The tendency to favor their ingroup develops quickly in young children, increasing up to about six years of age, and almost immediately begins to influence their behavior (Aboud, 2003; Aboud & Amato, 2001). Young children show greater liking for peers of their own sex and race and typically play with same-sex others after the age of three. And there is a norm that we should favor our ingroups: people like people who express ingroup favoritism better than those who are more egalitarian (Castelli & Carraro, 2010). Amazingly, even infants as young as nine months old prefer those who treat similar others well and dissimilar others poorly (Hamlin, Mahajan, Liberman, & Wynn, 2013). Ingroup favoritism is found for many different types of social groups, in many different settings, on many different dimensions, and in many different cultures (Bennett et al., 2004; Pinter & Greenwald, 2011). Ingroup favoritism also occurs on trait ratings, such that ingroup members are rated as having more positive characteristics than are outgroup members (Hewstone, 1990). People also take credit for the successes of other ingroup members, remember more positive than negative information about ingroups, are more critical of the performance of outgroup than of ingroup members, and believe that their own groups are less prejudiced than are outgroups (Shelton & Richeson, 2005).
People also talk differently about their ingroups than their outgroups, such that they describe the ingroup and its members as having broad positive traits (“We are generous and friendly”) but describe negative ingroup behaviors in terms of the specific behaviors of single group members (“Our group member, Bill, hit someone”) (Maass & Arcuri, 1996; Maass, Ceccarielli, & Rudin, 1996; von Hippel, Sekaquaptewa, & Vargas, 1997). These actions allow us to spread positive characteristics to all members of our ingroup but reserve negative aspects for individual group members, thereby protecting the group’s image.

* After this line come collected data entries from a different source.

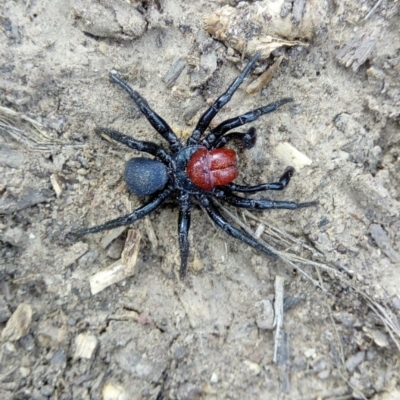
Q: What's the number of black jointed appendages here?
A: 10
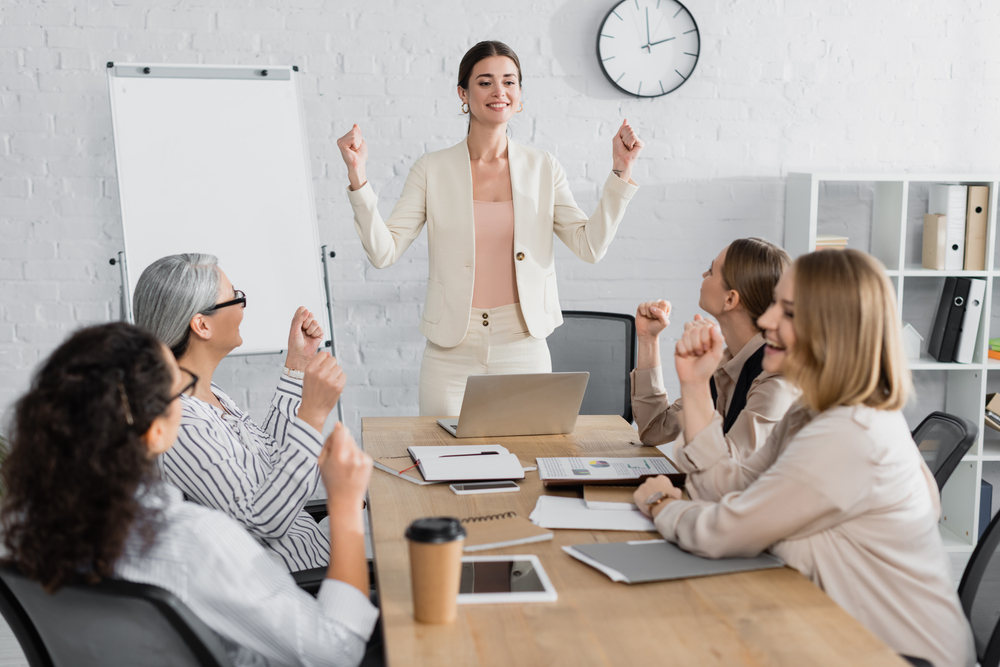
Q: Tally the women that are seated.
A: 4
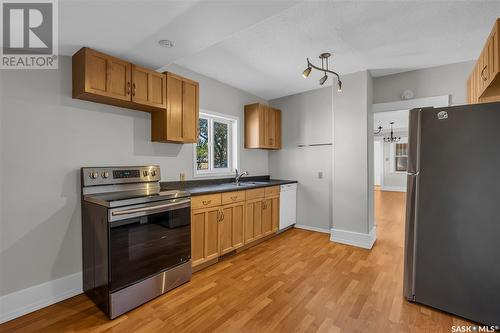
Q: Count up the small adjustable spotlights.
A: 3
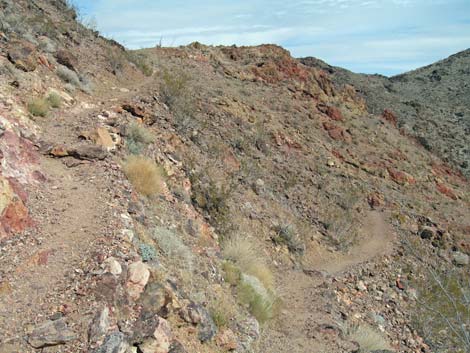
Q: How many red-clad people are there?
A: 0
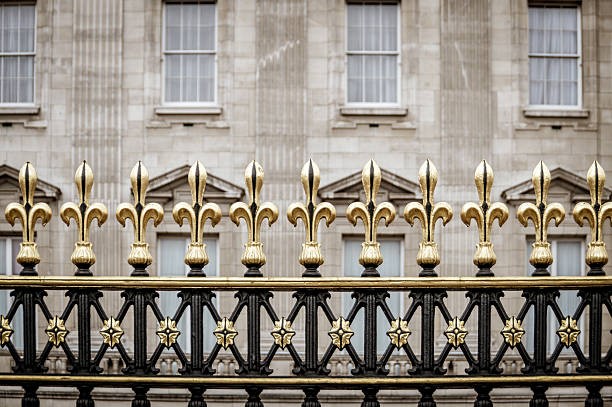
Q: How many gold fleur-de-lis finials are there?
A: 11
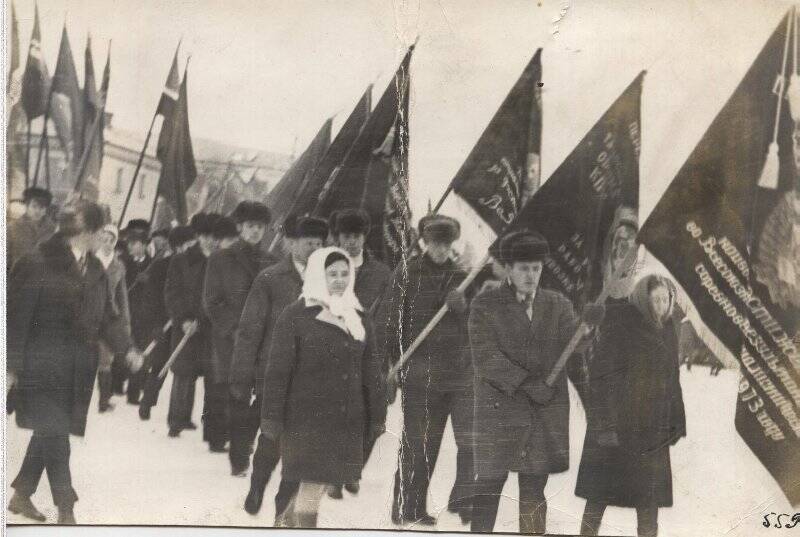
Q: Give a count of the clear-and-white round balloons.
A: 0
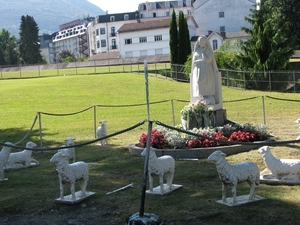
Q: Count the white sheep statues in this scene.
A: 9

People also make trait attributions in ways that benefit their ingroups, just as they make trait attributions that benefit themselves. As we saw in Perceiving Others, this general tendency, known as the group-serving bias (or ultimate attribution error), results in the tendency for each of the competing groups to perceive the other group extremely and unrealistically negatively (Hewstone, 1990). When an ingroup member engages in a positive behavior, we tend to see it as a stable internal characteristic of the group as a whole. Similarly, negative behaviors on the part of the outgroup are seen as caused by stable negative group characteristics. On the other hand, negative behaviors from the ingroup and positive behaviors from the outgroup are more likely to be seen as caused by temporary situational variables or by behaviors of specific individuals and are less likely to be attributed to the group.